When I want a big, fat, juicy, bacon, mushroom cheeseburger, I go to the Fish Spot. Their burgers rock!


----------



## BURTONboy (Feb 23, 2010)

For a fast food, drive thru hamburger chain, you aint gonna beat it. As for comparing it to a home cooked, family owned place, there aint any comparison...


----------



## redfish555 (Feb 25, 2012)

i like everything have never had a problem not hair in my burger or finger nail or fries being cold like mcd


----------



## redduck (Jul 26, 2006)

I like Whataburgers. They are big enough without having to order two. Service is normaly good and price competative.


----------



## Capt. Marcus Canales (Aug 25, 2005)

don't you be knocking on da burger, man!

excellent in our area, service too...

love the BOB while heading to the boat ramp...

don't like it, don't eat there, put the spoon down cuz that will make you fat too...

it's friday, quit crying.




:biggrin:


----------



## MrsFish (Nov 18, 2009)

They have one of my favorite grilled chicken sandwiches...


----------



## smooth move (Dec 10, 2007)

we love whatabuger, however, last week-end we went into the one in Giddings. it was the nastiest place i've ever been in as far as fast food goes. we went ahead and ordered, thinking we would eat in the car. when the food was finally ready, it was cold and had flies on it. i was going to the manager to complain, but when i saw him, i knew it would be useless. he was just as dirty and nasty looking as the food, we just left. going to be a while before i can get that out of my head.


----------



## BigBay420 (Jun 20, 2005)

What the heck happened to the spicy ketchup!


----------



## POC Troutman (Jul 13, 2009)

mastercylinder said:


> I don't care much for the service at the Whataburger here, and the last time I ate there, the burger was ho-hum at best.
> 
> And I don't like the way the preparation area is all hidden at Whataburger.
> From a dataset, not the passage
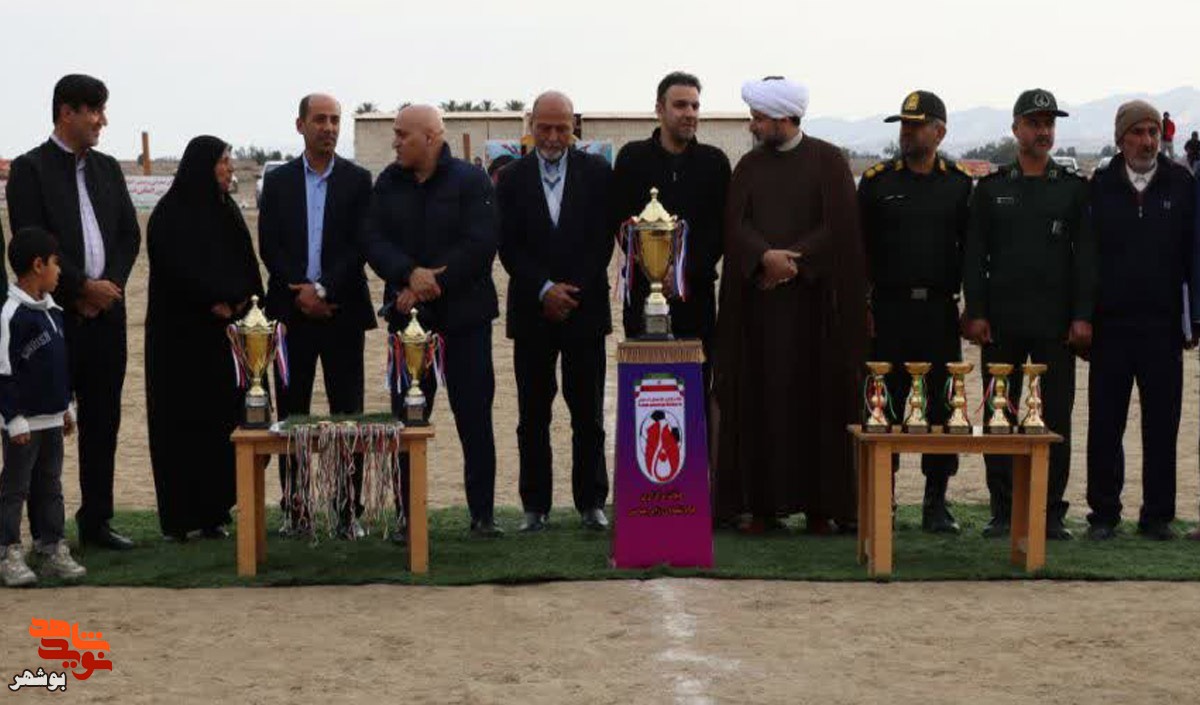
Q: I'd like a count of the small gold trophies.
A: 5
With the employees that work there, I'm always suspicious that someone might put a pube on my burger, or spit on it, so I'm always on my best behavior.
> 
> When I want a big, fat, juicy, bacon, mushroom cheeseburger, I go to the Fish Spot. Their burgers rock!
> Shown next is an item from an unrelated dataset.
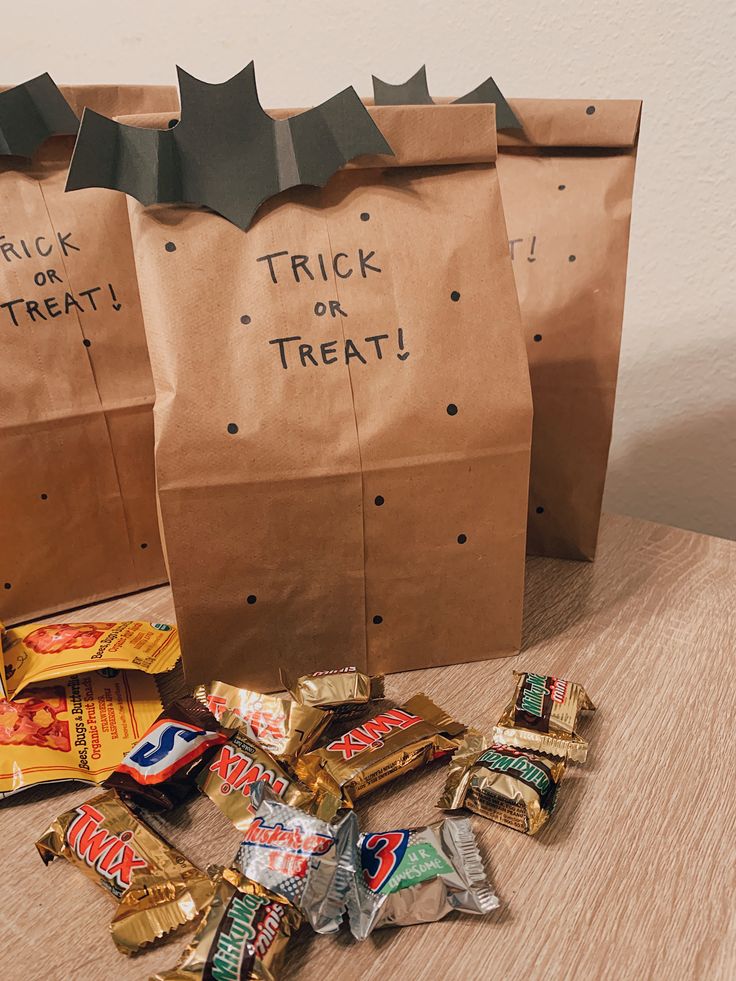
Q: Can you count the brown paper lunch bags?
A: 3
where is the Fish Spot? Is that the same thing as "The Spot" on the seawall in galveston? cuz i'd agree with you, The Spot has some awesome burgers. I didn't know if it is also called The Fish Spot?

edit: to the OP... i don't mind whataburger, but i think it is way over priced, and the one i always stop at is in Goliad, which has to be the slowest "fast food" joint in the state of texas. actually, i take that back, any dairy queen is slower than the worst whataburger, but still, it's slow.


----------



## Capt. Marcus Canales (Aug 25, 2005)

POC Troutman said:


> where is the Fish Spot? Is that the same thing as "The Spot" on the seawall in galveston? cuz i'd agree with you, The Spot has some awesome burgers. I didn't know if it is also called The Fish Spot?
> 
> edit: to the OP... i don't mind whataburger, but i think it is way over priced, and the one i always stop at is in Goliad, which has to be the slowest "fast food" joint in the state of texas. actually, i take that back, any dairy queen is slower than the worst whataburger, but still, it's slow.
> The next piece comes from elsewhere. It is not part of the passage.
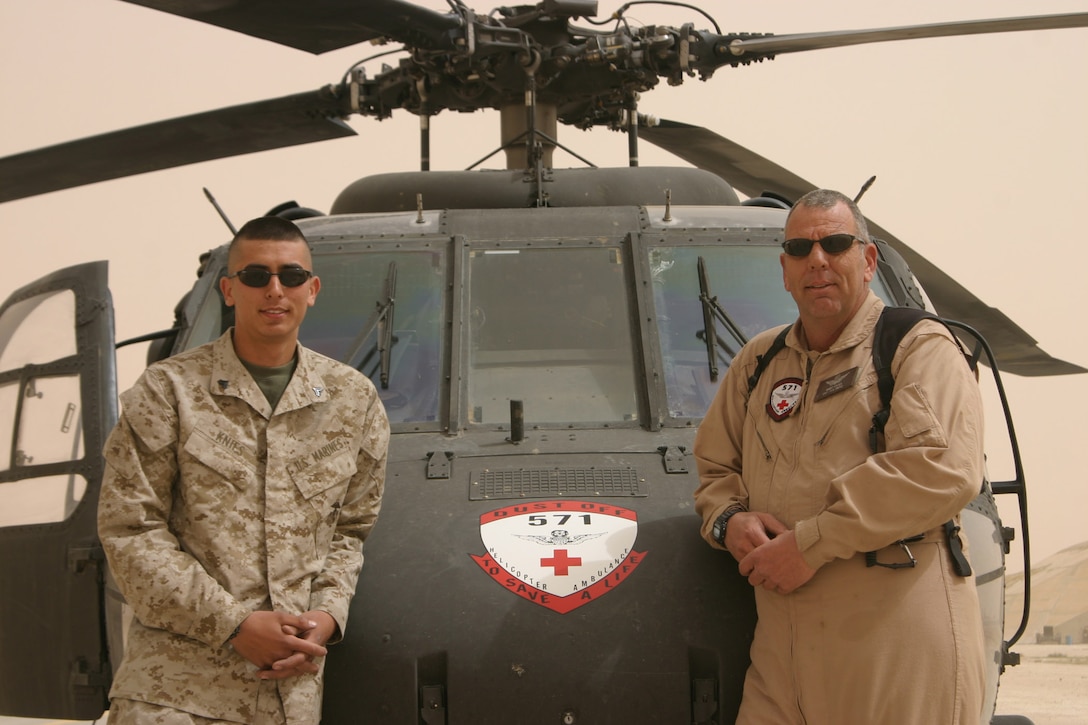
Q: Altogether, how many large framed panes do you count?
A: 3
try the Whataburger in Taft....you want to talk about SSSLLLOOOWWW!


----------



## txjustin (Jun 3, 2009)

Freaking disgusting. Go ahead and toss in the rest of the fast food chains.


----------



## POC Troutman (Jul 13, 2009)

osoobsessed said:


> try the Whataburger in Taft....you want to talk about SSSLLLOOOWWW!


i'll see your Taft and raise you Athens. I've only been there twice on the way to the sale barn, we almost missed the auction!


----------



## Croaker slinger (Feb 10, 2011)

Beef quality has gone down in their patties , they used to feed their own pens of steers in the feedyard , just for high quality ground beef , don't know where they get it now , but you can tell the difference. Probably big frozen patty factory!


----------



## Capt. Marcus Canales (Aug 25, 2005)

POC Troutman said:


> i'll see your Taft and raise you Athens. I've only been there twice on the way to the sale barn, we almost missed the auction!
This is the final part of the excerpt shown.